Она понимает, что малышня сотворена целиком и полностью невинной, и все равно несет на себе тавро Боггза. Тот же ожог рыжины. Мочки висят полированными монетками. Тот же бульдожий нос. Эк пометил он ржою всех детей своих. В прошлом году в городке видала она двух мальчишек в точности таких же, да и тех же лет, хотя Сара шла себе дальше, словно бы в шорах. Думает об этом, вновь разводя тихий огонь. Скворчанье-плевки мха, а затем бруски торфа, что на угли ложатся отважно, будто на миг им ровня. Усаживает малышню с оловянными чашками, налитыми водой, наблюдает, как приступает к суду своему огонь. Слишком уж долго наблюдала она за материным нисхождением – все ниже и ниже в некое внутреннее зимнее ви́дение. Глаза у нее стекленели. Стали такими после того, как Боггз заходил в последний раз. Мужик он потливый, в прихватах своих спокойный дальше ехать некуда. Походочка эта с креном назад. Бородища рыжая, будто сама себе величество. Эк сидит он в доме, шерсть себе на костяшках щиплет, а сам в тебя взглядом уперся. Вечно у ног его те борзые, куролесят по всему дому. Как ни придет к ним, только этим и занят. Звуки те по ночам. Сара похныкивает. Даже и днем, когда Сара выгоняет их всех на улицу. А потом в тот день, когда захотел он повидать Грейс в доме одну, и как Сара выпрямилась перед ним и сказала, что нечего ему к ней шиться, однако не успел он уйти, до чего ж переменилась мать, глаза стали черные и незрячие, как у вола Нили Форда, как вол тот и философа перестоял бы в недвижности своей, пока не рванул через поле бегом, будто виденье своей же кончины его перепугало. То было еще до того, как Нили Форд без всякого объявленья бросил хижину по соседству и сам убрался, дом пустой, земля, какую он унавозил и освоил – вот еще одного не стало, сказала мама.

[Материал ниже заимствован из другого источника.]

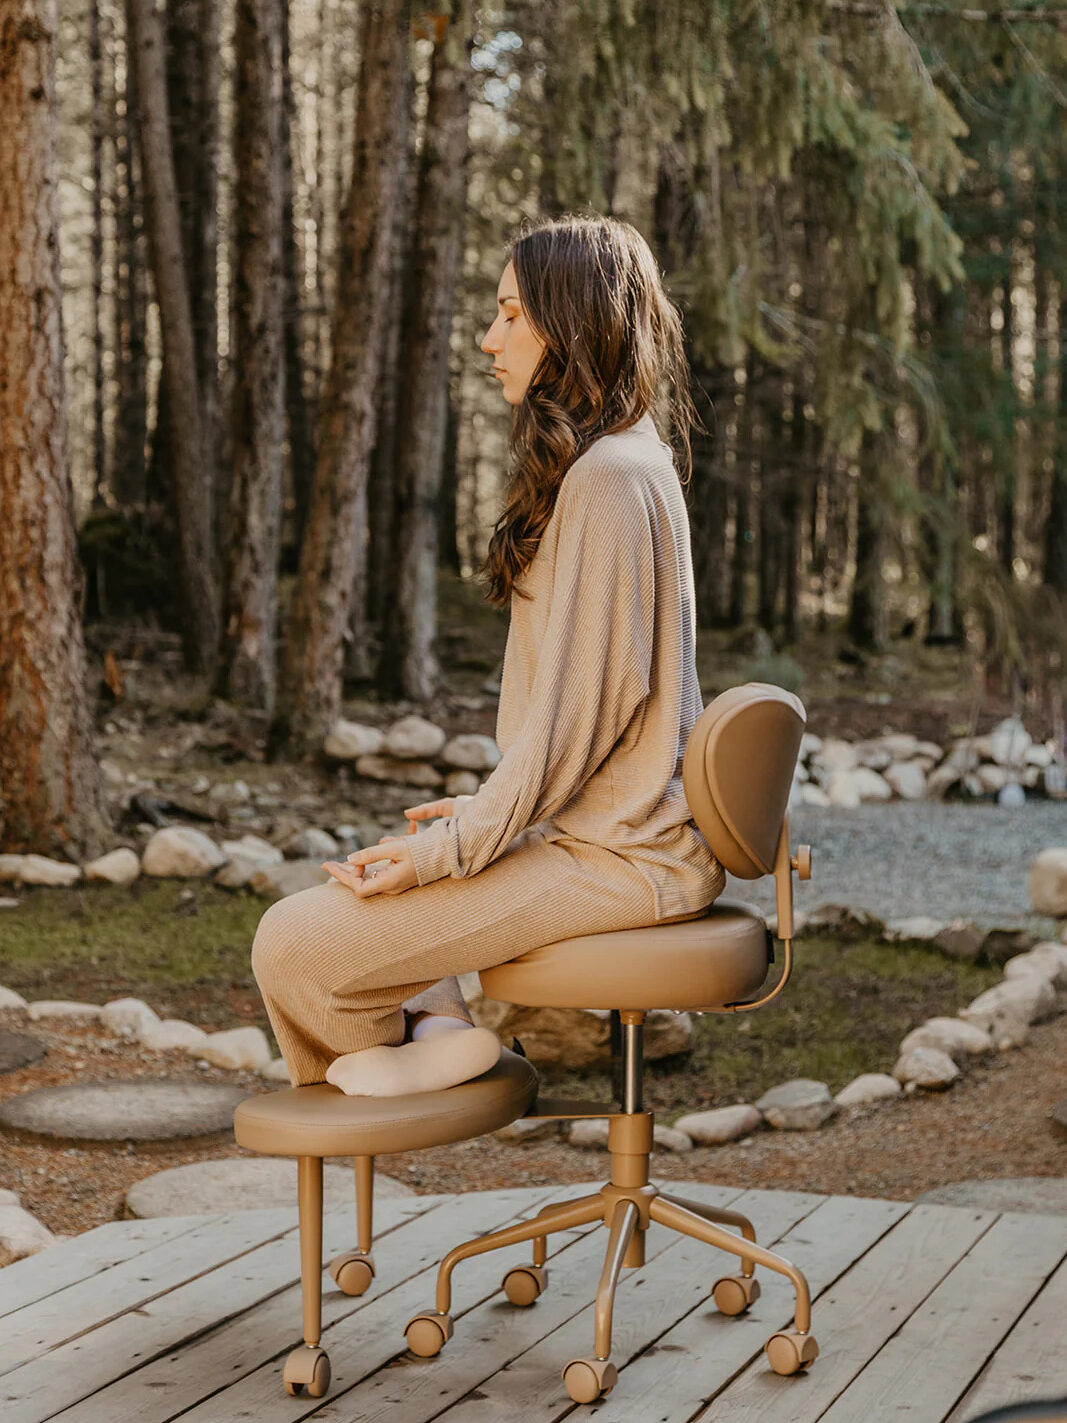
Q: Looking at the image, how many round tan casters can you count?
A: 7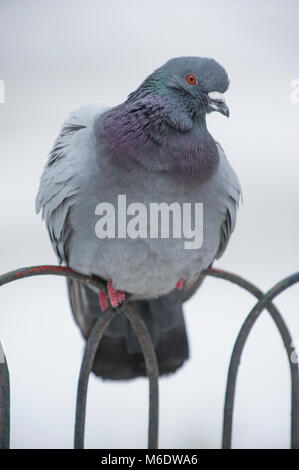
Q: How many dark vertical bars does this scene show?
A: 5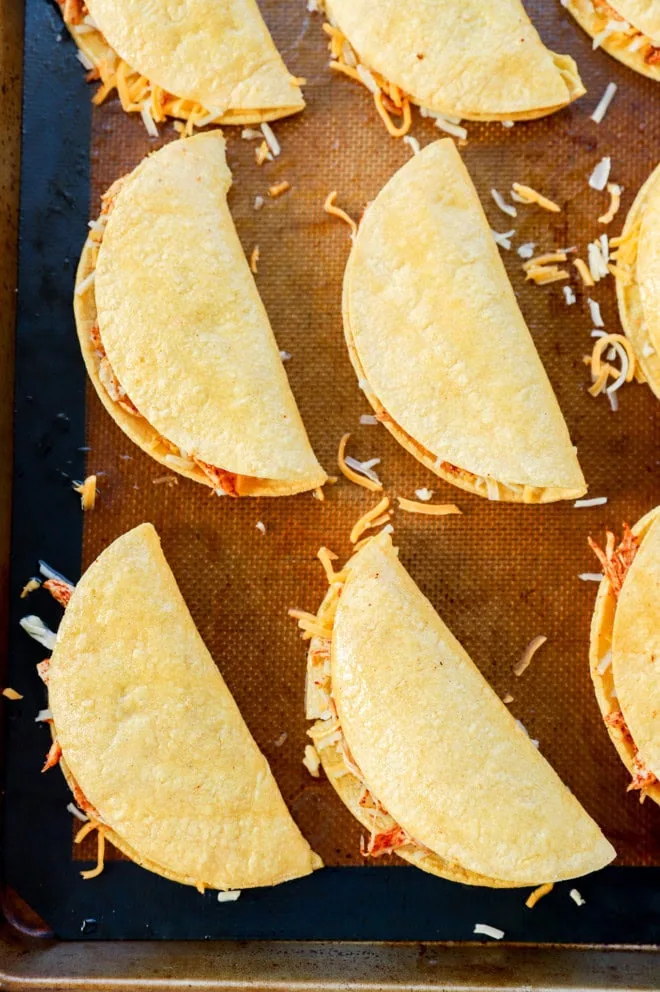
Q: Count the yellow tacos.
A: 9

Выходит на улицу, задвигает щеколду, садится рядом с Колли на молотильный камень. Колли поджимает темные пальцы на ногах, лезет выгрести из кармана табачную рассыпуху. Волокна лежат у него на ладони вопросительными знаками. Глаза от гнева по-прежнему щелочки. Набивает трубку большим пальцем, а затем громко матерится и соскальзывает с камня. Возвращается через миг, трубка прикурена, сам помахивает сломанным зонтиком. Она вглядывается в даль дороги, высматривает мать, натягивает юбку на ступни и прикладывает руку к голове. От того, что неведомо, ее подташнивает, будто внутри медленно вяжется узлами веревка. Колли садится рядом, трубка изо рта болтается. Пытается починить зонтик бечевкой, пусть механизм и испорчен. Она чувствует взгляд, видящий ее насквозь так, будто она сама себя видит. Неловкость, с какой она сидит, коленками к подбородку. Постранневшее очертанье черепа и какие у нее из-за этого уши. Стыд за то, что у нее отняли ее саму, она не в силах скрыть. Содрали с нее красоту ее. Я похожа на битый горшок, думает она. На никудышную синеглазую чашку. На котелок с двумя здоровенными проклятущими загогулинами ушей.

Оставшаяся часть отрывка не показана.